Kelch was arrested on March 22, 1996, and was charged on March 26, 1996, with manufacturing a controlled substance, ephedrine, a schedule V drug, in violation of Ark. Code Ann. § 5-64-401 (Repl. 1997). The product allegedly manufactured by Kelch was found in a liquid solution held in two containers in his possession. He pled guilty to the charge on December 2, 1996, and was sentenced on December 5, 1996, to twenty years in the State Department of Correction. On December 18, Kelch petitioned the trial court to withdraw his guilty plea and to vacate the sentence, based on his assertion that he had been misled to believe that the State Crime Lab possessed sufficient proof that the solution in his possession contained the controlled substance, ephedrine, which constituted the basis of the charge of manufacturing a controlled substance. At the January 9, 1997 hearing on the petition, the State chemist testified that the substance found in the container was not ephedrine, but was methcathinone, a schedule I controlled substance. The trial court granted his petition, allowing Kelch to withdraw his guilty plea.
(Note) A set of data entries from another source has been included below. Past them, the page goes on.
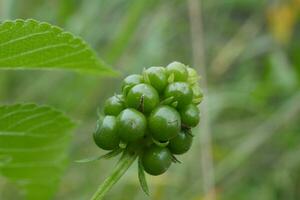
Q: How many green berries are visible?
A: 12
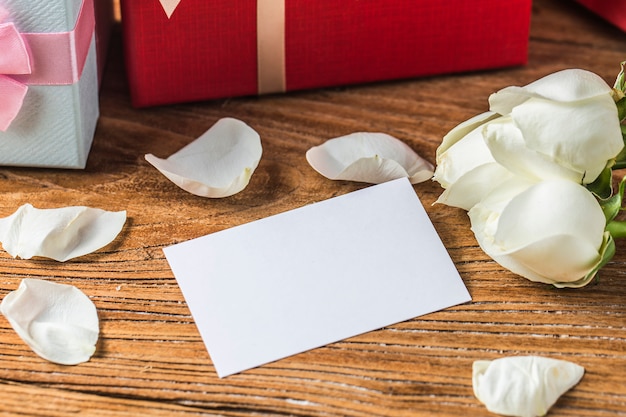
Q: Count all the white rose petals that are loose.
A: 5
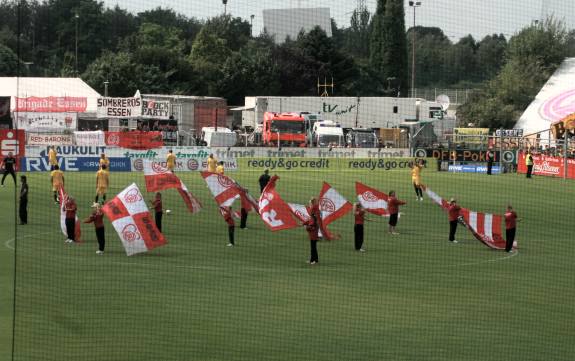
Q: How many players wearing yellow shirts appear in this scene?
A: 8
Kelch filed a motion to dismiss on February 7, 1997, alleging a violation of his rights to be protected against double jeopardy. Following the trial court’s order denying the motion to dismiss, the State filed an amended felony information on May 23, 1997, charging Kelch under the same statute, Ark. Code Ann. § 5-64-401, for manufacturing methcathinone.

The trial court granted Kelch’s motion for a continuance on or about July 8, 1997. The court specified that the time from June 16 to September 8, 1997, would be excluded pursuant to Ark. R. Crim. P. 28.3(d). On August 4, 1997, Kelch filed a motion to dismiss, alleging that his right to a speedy trial had been violated because the State had the responsibility to bring him to trial within one year of the date on which he was arrested for the original criminal episode. The trial court held a hearing, and denied the motion. The trial court suggested that Kelch file a petition for writ of prohibition to this court, and this petition ensued.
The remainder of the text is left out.